_Goal of the exercise_: Transcribe every entry exactly, leaving out any pictures.

Exercise material START

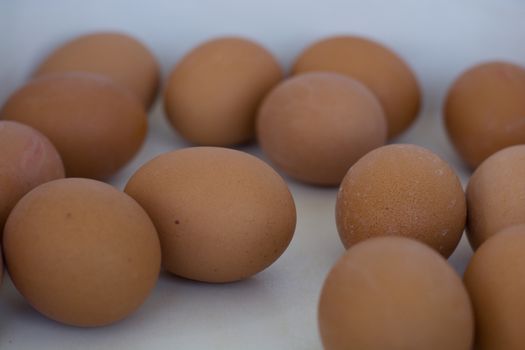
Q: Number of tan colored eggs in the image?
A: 13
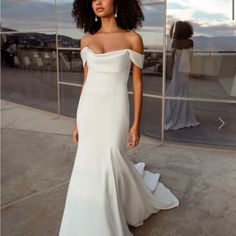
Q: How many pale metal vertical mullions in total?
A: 2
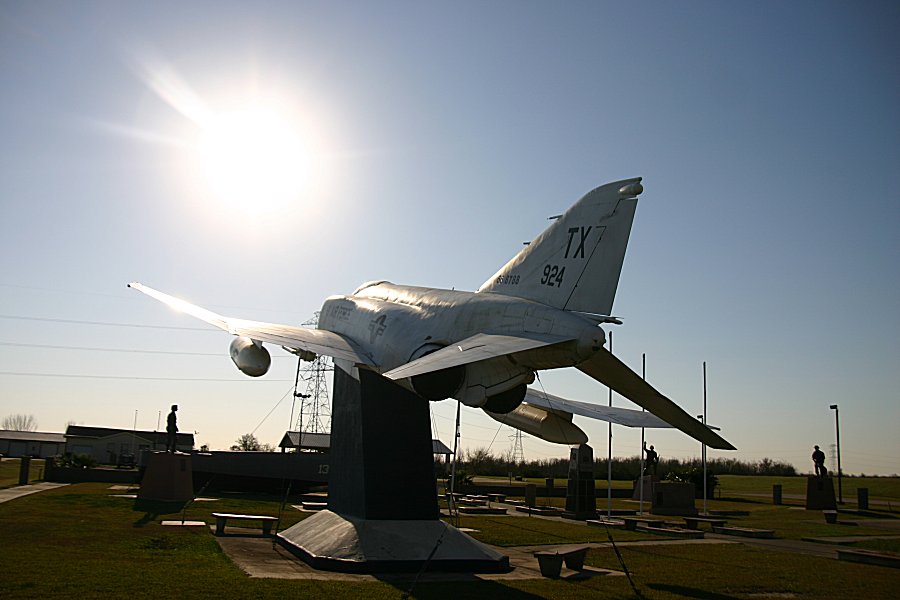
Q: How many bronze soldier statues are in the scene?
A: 3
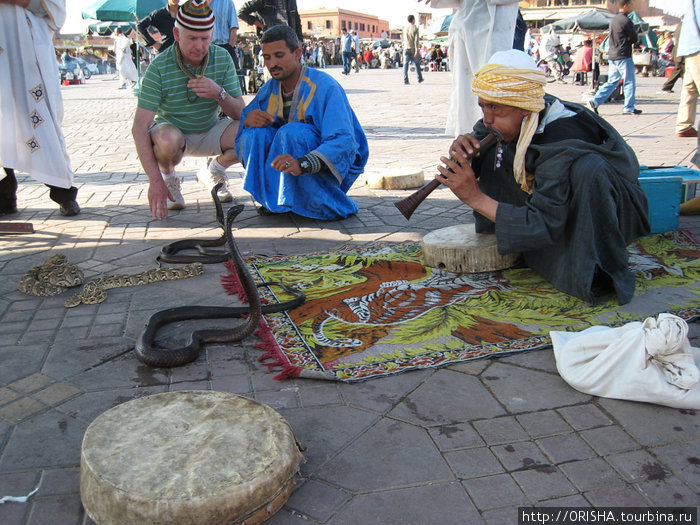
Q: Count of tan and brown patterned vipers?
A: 2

Exercise material END

_Result of this task_:
Q: Number of tan colored eggs in the image?
A: 13
Q: How many pale metal vertical mullions in total?
A: 2
Q: How many bronze soldier statues are in the scene?
A: 3
Q: Count of tan and brown patterned vipers?
A: 2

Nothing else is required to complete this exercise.